How on Earth will the New England Patriots cover the bevy of weapons in the Atlanta Falcons' offensive arsenal?
Defensive end Chandler Jones may be the answer -- no, not in coverage, but in pressuring quarterback Matt Ryan off the edge.
According to Pro Football Focus, Ryan has been under pressure on 44.8 percent of his drop-backs, which is the third-highest average in the NFL through three games.
Despite the constant pressure in his face, Ryan has managed to compile the fourth-highest completion percentage in the NFL, hitting 68.1 percent of his throws. When Ryan is under pressure, though, he is completing just 51 percent of his throws.
It's been open season on Holmes, who has allowed 20 combined pressures (15 hurries, four hits, one sack) in three games. He ranks 61st out of 62 offensive tackles in Pro Football Focus' pass-blocking efficiency this season.
Jones, on the other hand, ranks 10th among 4-3 defensive ends in pass-rushing productivity, with 10 hurries, two hits and four total sacks (half-sacks counting as full sacks).
Two things Jones does exceptionally well: winning leverage, and using his long arms to keep blockers away from his frame.
Jones did both of those things on 2nd-and-8 in the third quarter against the Buccaneers.
He added around 10 pounds of muscle this offseason, and has translated it into functional strength when bull-rushing an offensive tackle. Here, he got inside left tackle Donald Penn's pads, quickly jolted him back and to the side, and because of his long arms, Penn was hardly able to even get a jam on Jones.

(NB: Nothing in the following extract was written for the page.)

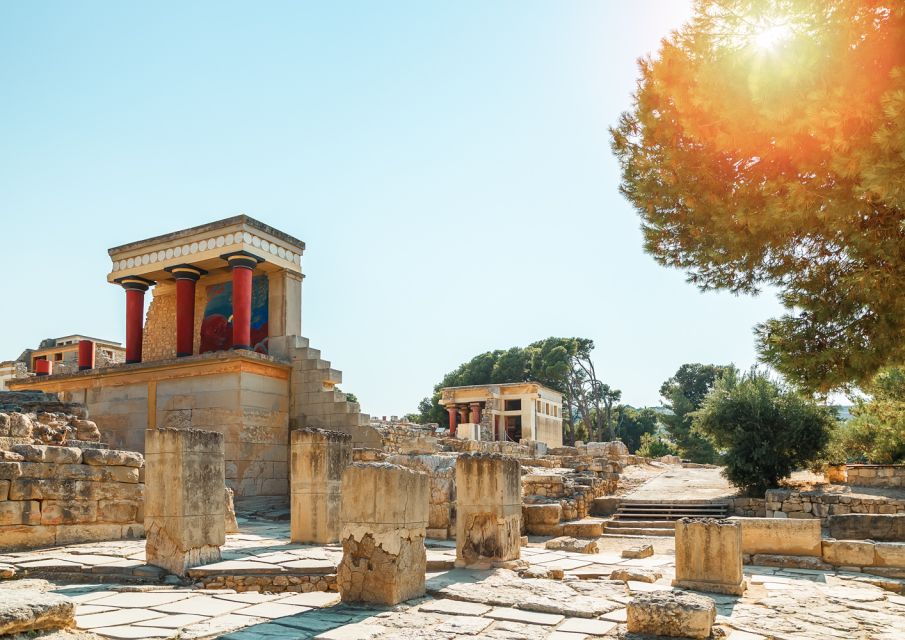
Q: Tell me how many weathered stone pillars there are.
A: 5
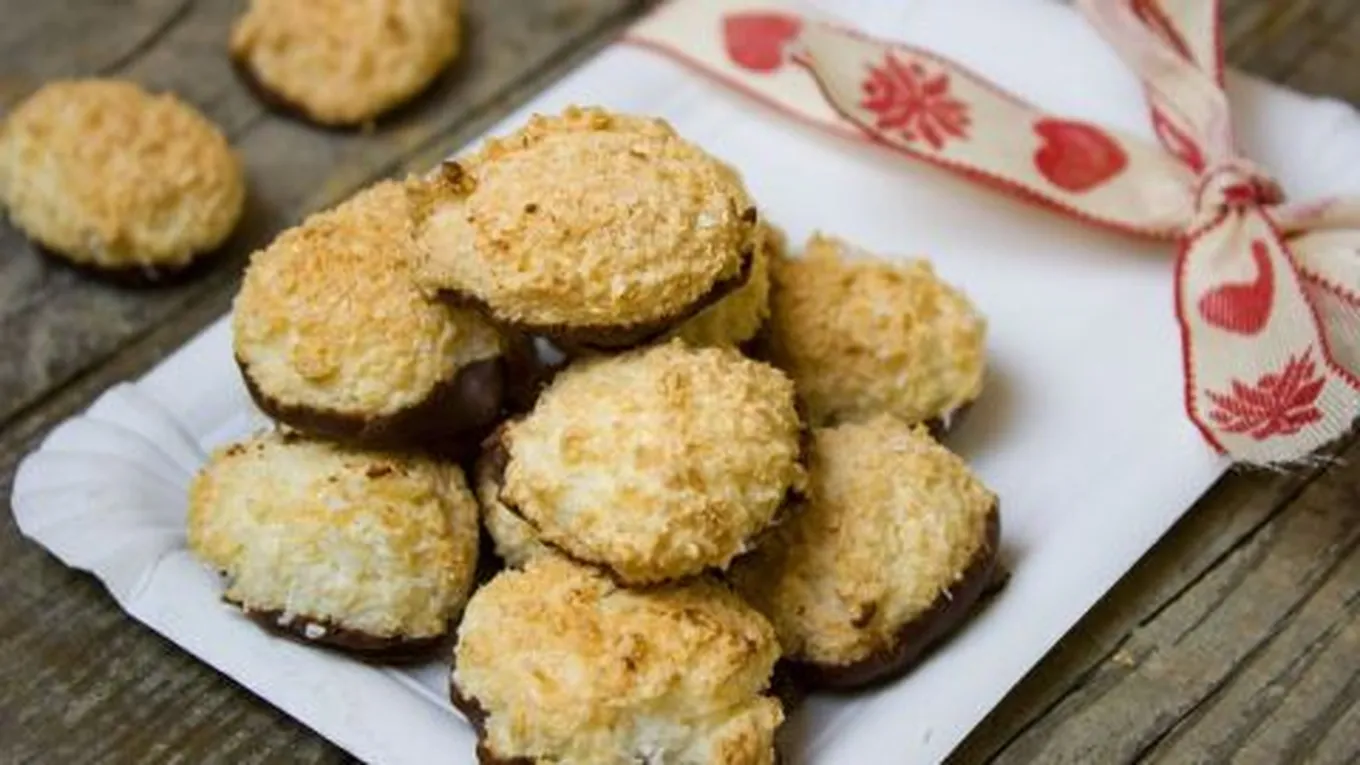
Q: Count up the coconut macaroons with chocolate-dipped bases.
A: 11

Instead, he was left to helplessly watch as Jones wrapped around him and joined in the sack party with defensive tackle Tommy Kelly.

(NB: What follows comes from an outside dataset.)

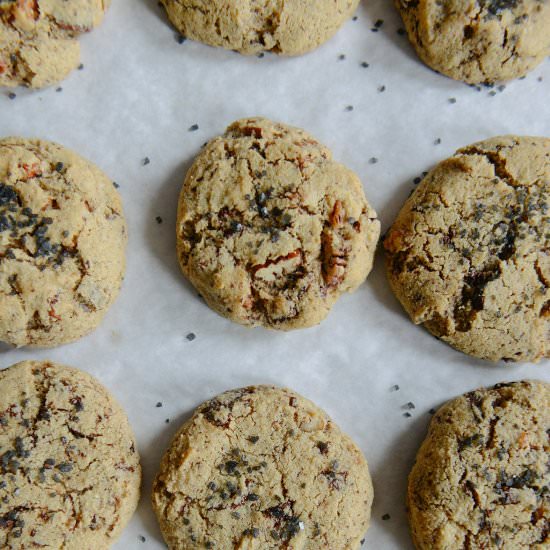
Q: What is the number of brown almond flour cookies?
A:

Those traits could come in handy against Holmes, who has already been exposed on the bull-rush this season.
Holmes started out the season as the right tackle, but an injury to left tackle Sam Baker in Week 2 forced him to slide to the left side. While still at right tackle, though, he squared off against Rams left defensive end Chris Long, who comes with a similar skill set to Jones'.
Long started out in a two-point stance and rushed upfield slightly off the snap, then cut straight into Holmes' body.
Just as Jones did to Penn, Long quickly gained leverage on Holmes and jacked him straight into Matt Ryan's lap.
The former Boston College quarterback scrambled away from the oncoming pressure, but was taken down by the backside rush from defensive end Robert Quinn.
Another trademark move of Jones' is the upfield rush with an inside counter move. By charging hard upfield, it forces the offensive tackle to commit to blocking in one direction. At that point, most 300-plus-pound offensive tackles aren't quick enough on their feet to react quickly enough to stop an inside move.
Dolphins defensive end Olivier Vernon beat Holmes with a similar move in Week 3, Holmes' first as a left tackle.
Vernon was able to get through the B-gap between the left tackle and left guard, getting his hands in Ryan's face as he fired a pass for the end zone.
Before facing the Falcons, Vernon had logged just six total pressures (four hurries, one hit, one sack) but he logged five pressures (all hurries) against the Falcons. If a struggling defensive end did that kind of damage, imagine what Jones could do to him.
Jones has done it against some of the best, including Broncos All-Pro left tackle Ryan Clady last year in Week 5. On this play, Jones lined up in a two-point stance with the Patriots in a nickel defense to match the three-receiver set the Broncos were in.
The move was almost exactly the same as Vernon's, except Jones didn't even need to put a hand on Clady to get past him. It was just a quick hop-step to the inside and then a hard charge right at Broncos quarterback Peyton Manning, who was able to get the pass off in the face of the heavy pressure.
Will Jones win his battle against Holmes every time? Probably not, but he may not even face Holmes on every snap. The Patriots have moved Jones around a bit to start the season, putting him at various spots on the line as anything from a 5-technique (outside shade on the offensive tackle) to a 1-technique (inside shade on the guard).
Life is a track meet in a dome, though, and that may favor a hard-charging defensive end over an offensive tackle on his heels. While Jones may have the edge over Holmes, the Patriots need him to get to the quarterback in a hurry.